A spokesman for South Korea's export credit bank, contacted by AFP, said the deal would finance projects in Iran by companies from the Asian country.
"Under the agreement, Eximbank will provide an 8 billion euro ($9.4 billion) credit line for those banks so they can help finance various projects in Iran that are awarded to South Korean companies," said the bank spokesman.
However, according to Bloomberg, although the level of foreign investment post-JCPOA in Iran has been less than expected, the billion-dollar-contracts already signed with Iran will not allow the signatories to easily leave the agreement in future.
The latest report by the United Nations Conference on Trade and Development (UNCTAD) also verifies the fact that the flow of foreign investment in Iran has been slow.
According to the assessments made by UNCTAD’s experts, the volume of direct foreign investments in Iran for 2016 showed an increase and reached to $3.3 trillion. Nevertheless, UNCTAD reiterates the volume is still much less than at the height of sanctions imposed on Iran in 2011 and 2012.

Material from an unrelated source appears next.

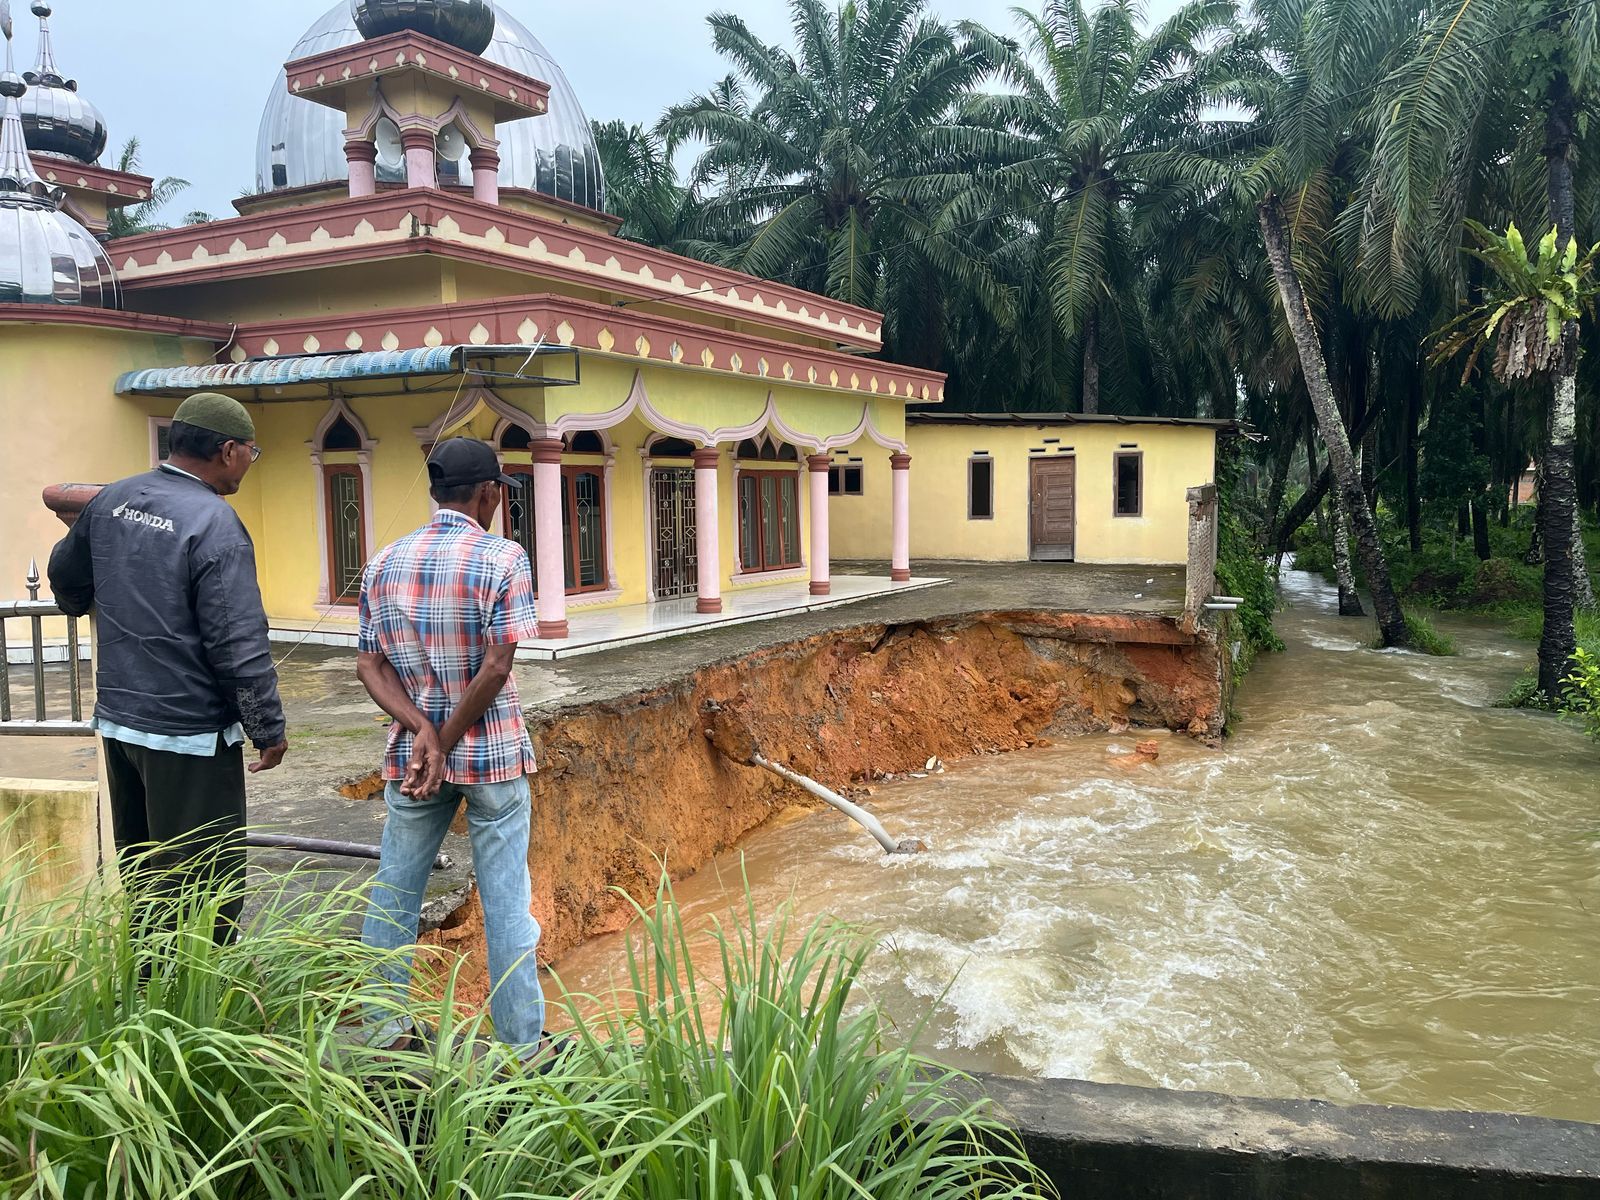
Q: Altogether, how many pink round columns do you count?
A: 7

France-based economic analyst Fereydoun Khavand says, “The low level of foreign investments in Iran clearly indicates that signing JCPOA, in spite of its significant capacities, has not been able to end Iranophobia at an international level.”
“Capital is cowardly, so to speak, and it does not go where there is no security; this agreement represents the existence of security in the Iranian economy,” Abbas Argoon, a member of the Tehran Chamber of Commerce, Industry, Mines and Agriculture told IRNA on August 26.
Based on the objectives of Iran’s sixth five-year development plan (2016-21), $65 billion of foreign investment should be absorbed in various sectors, said Akbar Qahremani, deputy director of the Organization for Investment Economic and Technical Assistance of Iran.